Notre intention était d'ouvrir la seconde année de la Revue par un coupd'œil rétrospectif sur les événements qui ont marqué l'année 1846, et de faire particulièrement ressortir les ferments de démagogie et de discorde qui agitent la coalition ennemie du repos public; nous avons cru devoir cependant ajourner ces réflexions, parce que nous avons trouvé plus urgent de dire quelques mots au sujet d'une grave question commerciale, que l'on s'efforce de remettre sur le tapis, celle qui concerne la relâche des navires à Cowes. Placés entre un débat politique et un intérêt réel, nous avons donné la préférence à celui-ci, en nous appliquant à nous-mêmes, la règle de conduite plus d'une fois réclamée, dans ce recueil, de la législature et de la presse quotidienne.

Il ne faut pas s'étonner si la question de Cowes, décidée par la loi des droits différentiels, reparaît de nouveau, deux années à peine écoulées. Toute la loi du 21 juillet 1844 est là, au moins dans sa partie essentielle, et plus d'une Voix négative eût consenti à donner une protection illusoire au commerce national, si ce point avait été emporté au profit de l'étranger. Lorsque deux intérêts rivaux sont en lutte, celui qui succombe ne se résigne pas facilement à la défaite; il cherche à recouvrer le terrain perdu. Aussi, nous voyons qu'à Anvers, rien ne se néglige pour faire plaider cette cause une seconde fois. Pétitions, procès, efforts de l'Association commerciale et industrielle, tout est employé dans ce but, et tout annonce que la Chambre des Représentants ne tardera pas à voir cette question remise à son ordre du jour.

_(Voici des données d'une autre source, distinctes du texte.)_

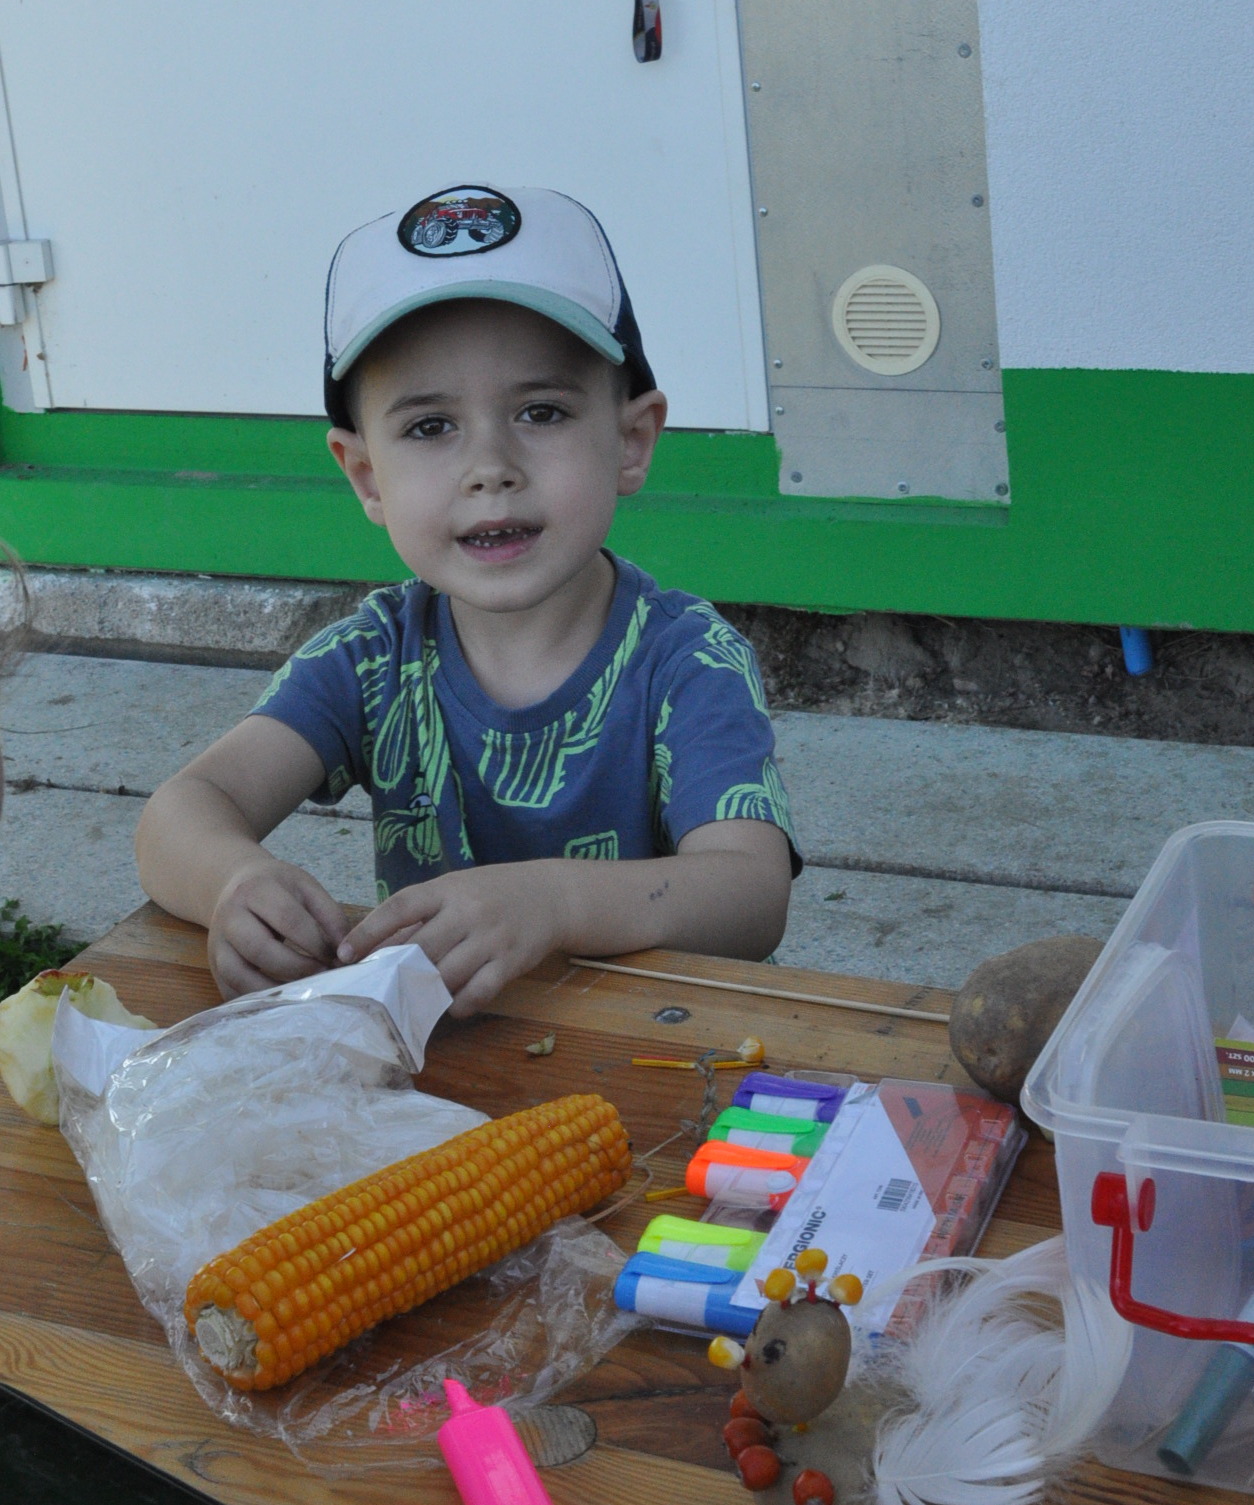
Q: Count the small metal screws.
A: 11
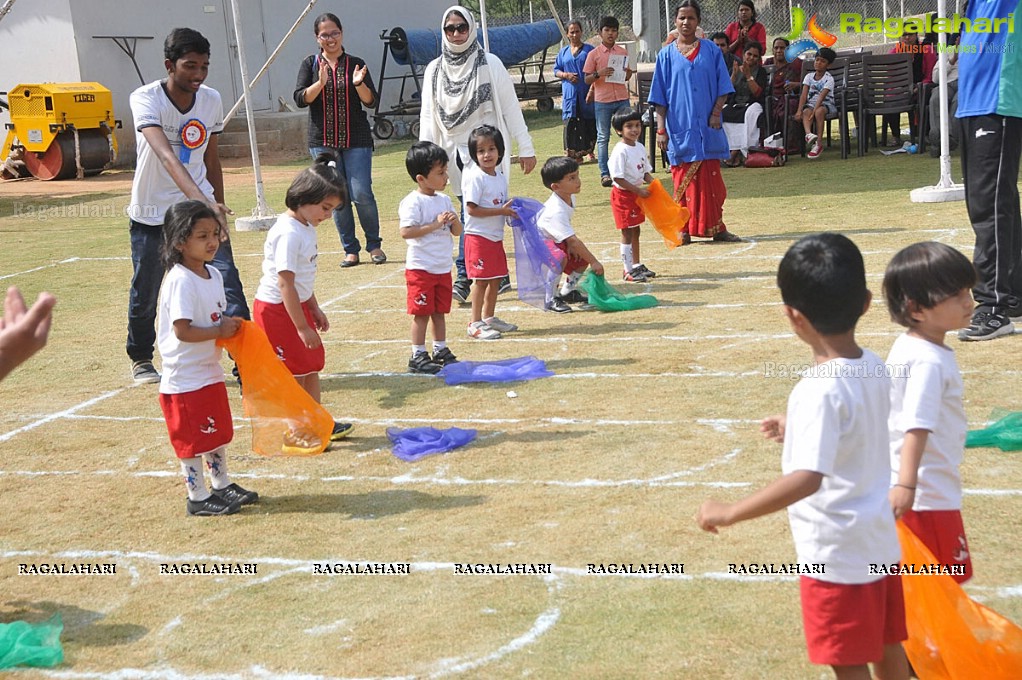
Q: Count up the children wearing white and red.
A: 8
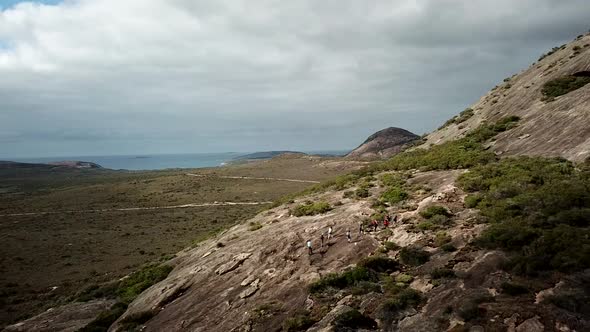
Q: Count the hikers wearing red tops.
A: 2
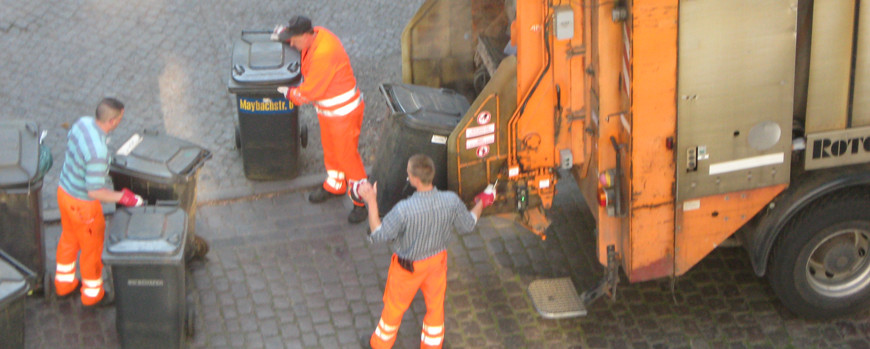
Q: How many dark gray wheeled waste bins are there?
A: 6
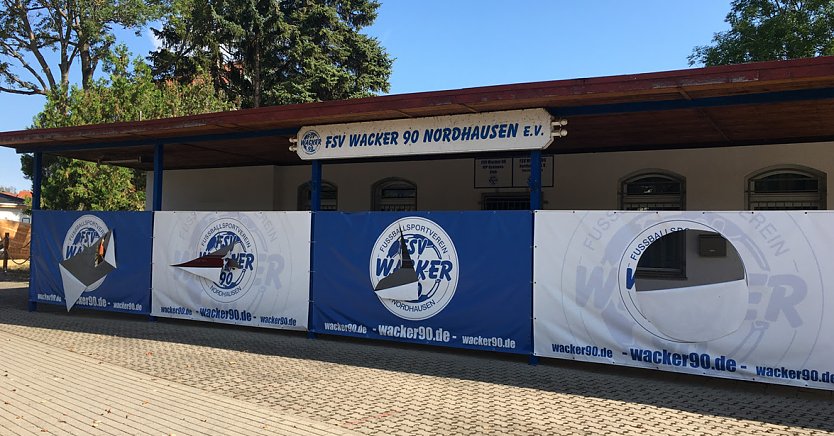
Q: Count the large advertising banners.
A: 4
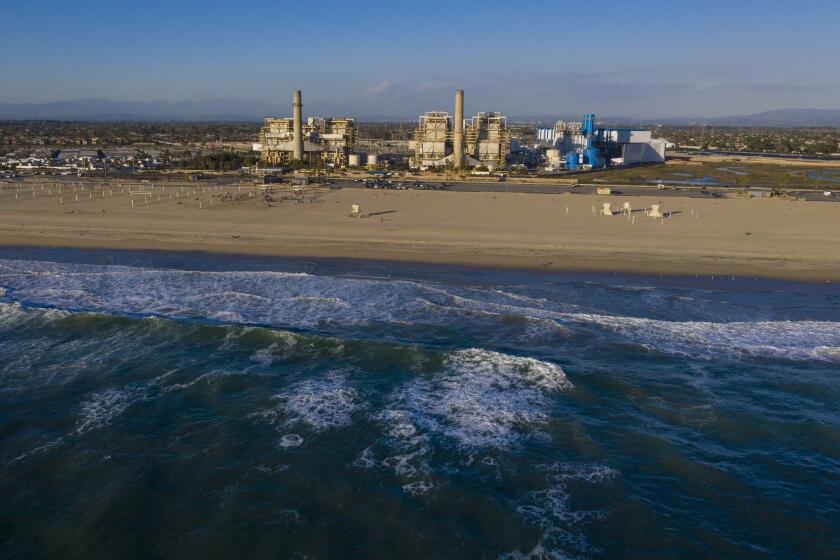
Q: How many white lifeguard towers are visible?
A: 4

Peu de personnes, étrangères au commerce, comprennent la gravité de cette question, sur laquelle on cherche d'ailleurs à accumuler les ténèbres. Il importe donc de rappeler à nos lecteurs le caractère de la loi différentielle, et d'expliquer ce qu'est en réalité la relâche des navires étrangers à Cowes, pour leur faire sentir ce que les efforts tentés ont d'hostile à l'intérêt du pays.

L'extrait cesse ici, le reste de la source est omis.